Theoretical Study on the Ortho–Para Reactivity Difference in Ru-Catalyzed Amination of Aminopyridines via η⁶-Coordination: Role of Meisenheimer Intermediate Coordination Ability

by Cheng Wang, Shuo-Qing Zhang and Xin Hong

Inorganics 2025, 13(10), 316; https://doi.org/10.3390/inorganics13100316 - 25 Sep 2025

Abstract

η⁶-Coordination catalysis has emerged as an effective strategy for activating electron-rich (hetero)arenes toward nucleophilic substitution. Recent experimental studies on Ru(II)-catalyzed amination of aminopyridines revealed a striking ortho–para reactivity difference, with ortho-substituted substrates undergoing efficient amination while para analogs [...] Read more.

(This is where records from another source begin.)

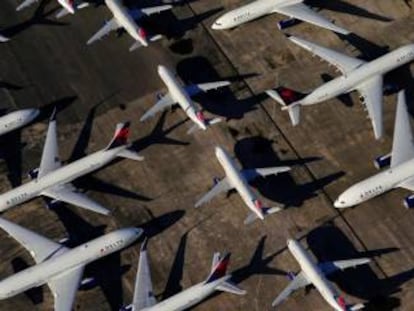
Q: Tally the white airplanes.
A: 12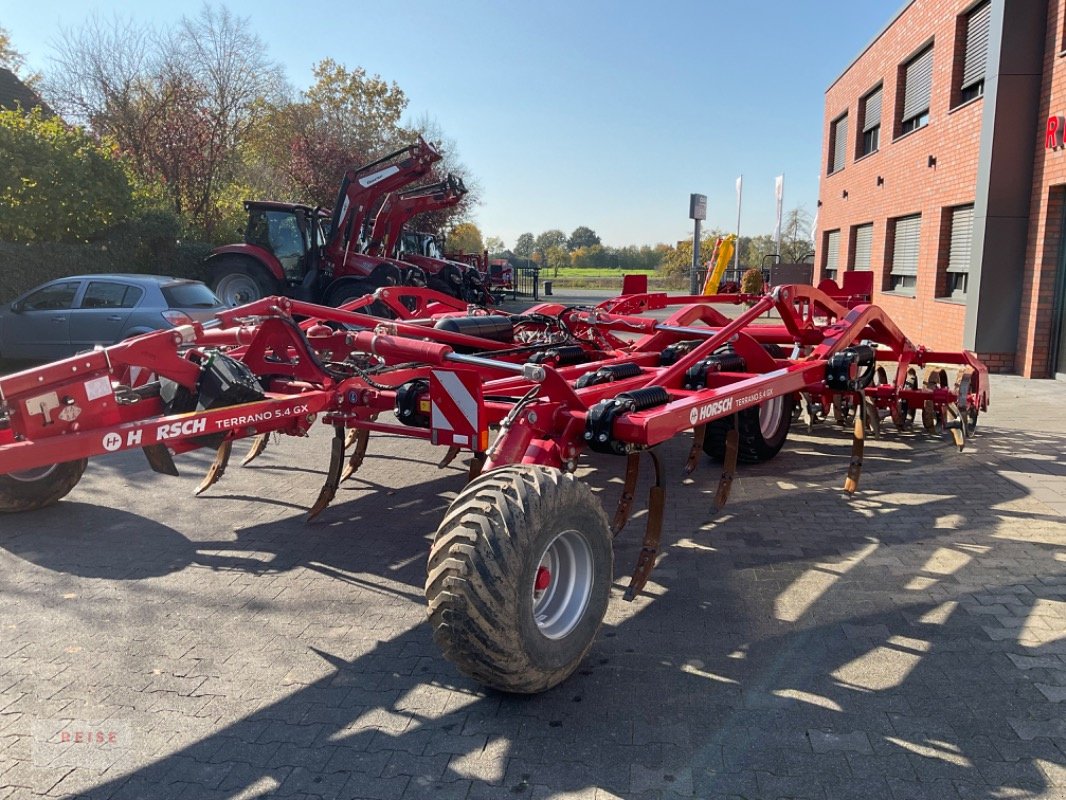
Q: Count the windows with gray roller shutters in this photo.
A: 8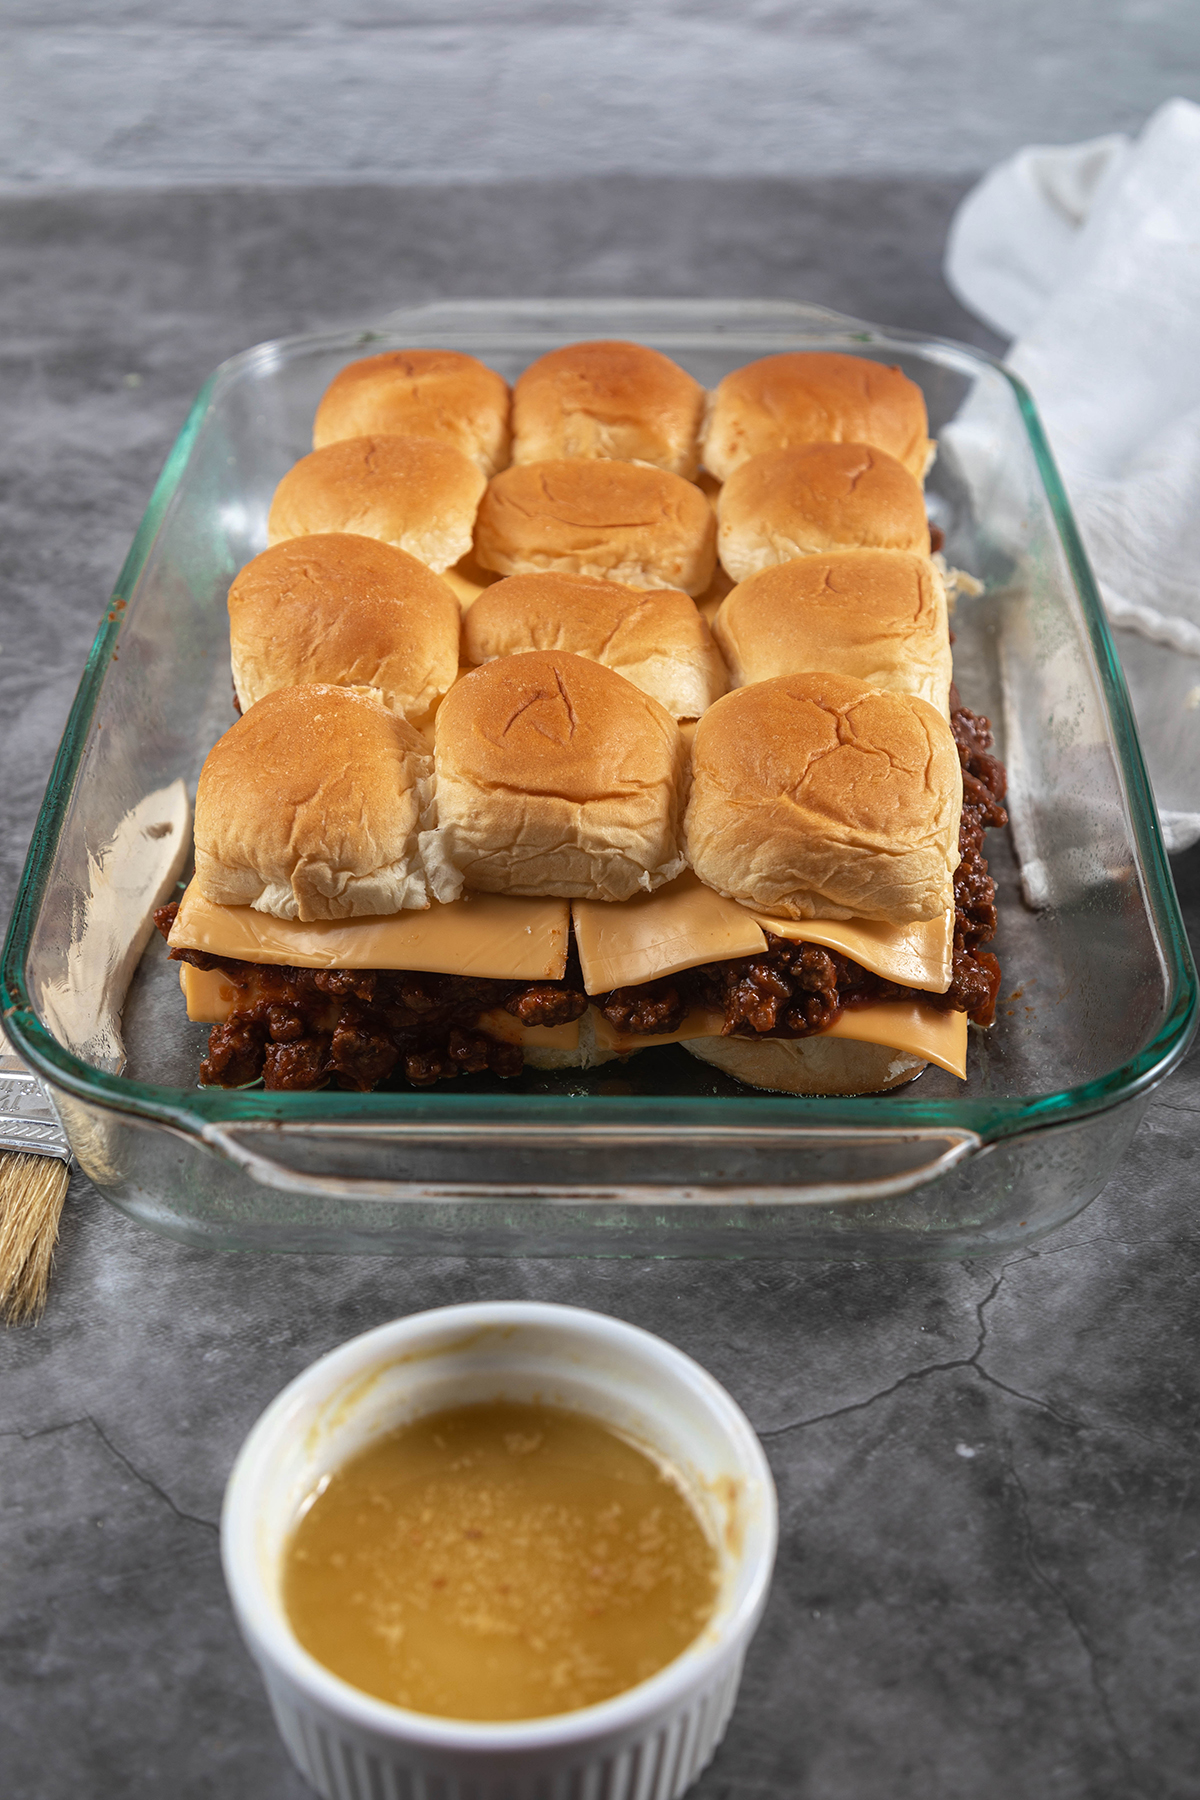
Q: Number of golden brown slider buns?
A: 12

η⁶-Coordination catalysis has emerged as an effective strategy for activating electron-rich (hetero)arenes toward nucleophilic substitution. Recent experimental studies on Ru(II)-catalyzed amination of aminopyridines revealed a striking ortho–para reactivity difference, with ortho-substituted substrates undergoing efficient amination while para analogs are unreactive under identical conditions. Herein, we present a density functional theory investigation to elucidate the origin of this divergence. Computed free-energy profiles show that both substitution patterns follow a similar stepwise mechanism involving Ru-bound Meisenheimer intermediates and a proton-transfer relay, with C–N bond cleavage/rearomatization as the rate-determining step. However, the para pathway suffers from a substantially higher overall barrier, originating from the intrinsically less stable Meisenheimer intermediates. Energy decomposition analysis indicates that the decisive factor is weaker orbital interaction between the CpRu(II) fragment and the para-substituted Meisenheimer intermediate, whereas electrostatics and dispersion play negligible roles. These findings highlight the key role of metal–substrate orbital interactions in stabilizing dearomatized intermediates, offering mechanistic insights for rational design of η⁶-coordination catalysis with enhanced reactivity and selectivity. Full article

(This article belongs to the Special Issue Transition Metal Catalysts: Design, Synthesis and Applications)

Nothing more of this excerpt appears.